- Opening Delimiter -

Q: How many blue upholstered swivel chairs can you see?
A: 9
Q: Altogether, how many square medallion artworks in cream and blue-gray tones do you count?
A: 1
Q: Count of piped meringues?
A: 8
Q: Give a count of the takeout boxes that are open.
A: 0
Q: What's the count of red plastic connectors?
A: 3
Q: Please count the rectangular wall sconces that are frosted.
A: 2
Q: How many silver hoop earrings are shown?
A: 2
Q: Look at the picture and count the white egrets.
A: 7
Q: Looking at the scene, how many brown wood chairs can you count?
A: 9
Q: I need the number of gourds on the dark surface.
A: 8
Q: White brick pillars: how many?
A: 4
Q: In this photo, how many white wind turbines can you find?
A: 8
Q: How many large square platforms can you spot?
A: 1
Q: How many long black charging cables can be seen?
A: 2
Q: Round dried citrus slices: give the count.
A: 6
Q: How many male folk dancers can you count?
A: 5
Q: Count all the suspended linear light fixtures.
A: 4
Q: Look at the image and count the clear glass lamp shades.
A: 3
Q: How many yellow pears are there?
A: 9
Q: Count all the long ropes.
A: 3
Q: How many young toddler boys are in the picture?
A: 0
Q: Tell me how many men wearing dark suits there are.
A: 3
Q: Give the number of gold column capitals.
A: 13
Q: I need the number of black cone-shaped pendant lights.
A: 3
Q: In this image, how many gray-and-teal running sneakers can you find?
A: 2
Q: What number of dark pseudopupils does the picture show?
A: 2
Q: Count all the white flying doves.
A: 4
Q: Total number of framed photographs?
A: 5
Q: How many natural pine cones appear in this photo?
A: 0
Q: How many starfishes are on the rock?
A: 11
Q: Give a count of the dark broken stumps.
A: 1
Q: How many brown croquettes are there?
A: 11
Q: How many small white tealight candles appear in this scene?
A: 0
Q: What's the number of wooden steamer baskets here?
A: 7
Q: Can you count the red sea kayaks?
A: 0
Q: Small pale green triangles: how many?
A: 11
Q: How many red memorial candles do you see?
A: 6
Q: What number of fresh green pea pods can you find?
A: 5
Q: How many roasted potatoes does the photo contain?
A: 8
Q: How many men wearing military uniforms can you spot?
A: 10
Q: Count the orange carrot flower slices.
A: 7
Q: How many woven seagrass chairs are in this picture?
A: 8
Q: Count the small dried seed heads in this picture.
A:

- Closing Delimiter -

PROBLEM TO SOLVE :: Print out the whole listing exactly as it appears.

RESULT ::
Q: How many blue upholstered swivel chairs can you see?
A: 9
Q: Altogether, how many square medallion artworks in cream and blue-gray tones do you count?
A: 1
Q: Count of piped meringues?
A: 8
Q: Give a count of the takeout boxes that are open.
A: 0
Q: What's the count of red plastic connectors?
A: 3
Q: Please count the rectangular wall sconces that are frosted.
A: 2
Q: How many silver hoop earrings are shown?
A: 2
Q: Look at the picture and count the white egrets.
A: 7
Q: Looking at the scene, how many brown wood chairs can you count?
A: 9
Q: I need the number of gourds on the dark surface.
A: 8
Q: White brick pillars: how many?
A: 4
Q: In this photo, how many white wind turbines can you find?
A: 8
Q: How many large square platforms can you spot?
A: 1
Q: How many long black charging cables can be seen?
A: 2
Q: Round dried citrus slices: give the count.
A: 6
Q: How many male folk dancers can you count?
A: 5
Q: Count all the suspended linear light fixtures.
A: 4
Q: Look at the image and count the clear glass lamp shades.
A: 3
Q: How many yellow pears are there?
A: 9
Q: Count all the long ropes.
A: 3
Q: How many young toddler boys are in the picture?
A: 0
Q: Tell me how many men wearing dark suits there are.
A: 3
Q: Give the number of gold column capitals.
A: 13
Q: I need the number of black cone-shaped pendant lights.
A: 3
Q: In this image, how many gray-and-teal running sneakers can you find?
A: 2
Q: What number of dark pseudopupils does the picture show?
A: 2
Q: Count all the white flying doves.
A: 4
Q: Total number of framed photographs?
A: 5
Q: How many natural pine cones appear in this photo?
A: 0
Q: How many starfishes are on the rock?
A: 11
Q: Give a count of the dark broken stumps.
A: 1
Q: How many brown croquettes are there?
A: 11
Q: How many small white tealight candles appear in this scene?
A: 0
Q: What's the number of wooden steamer baskets here?
A: 7
Q: Can you count the red sea kayaks?
A: 0
Q: Small pale green triangles: how many?
A: 11
Q: How many red memorial candles do you see?
A: 6
Q: What number of fresh green pea pods can you find?
A: 5
Q: How many roasted potatoes does the photo contain?
A: 8
Q: How many men wearing military uniforms can you spot?
A: 10
Q: Count the orange carrot flower slices.
A: 7
Q: How many woven seagrass chairs are in this picture?
A: 8
Q: Count the small dried seed heads in this picture.
A:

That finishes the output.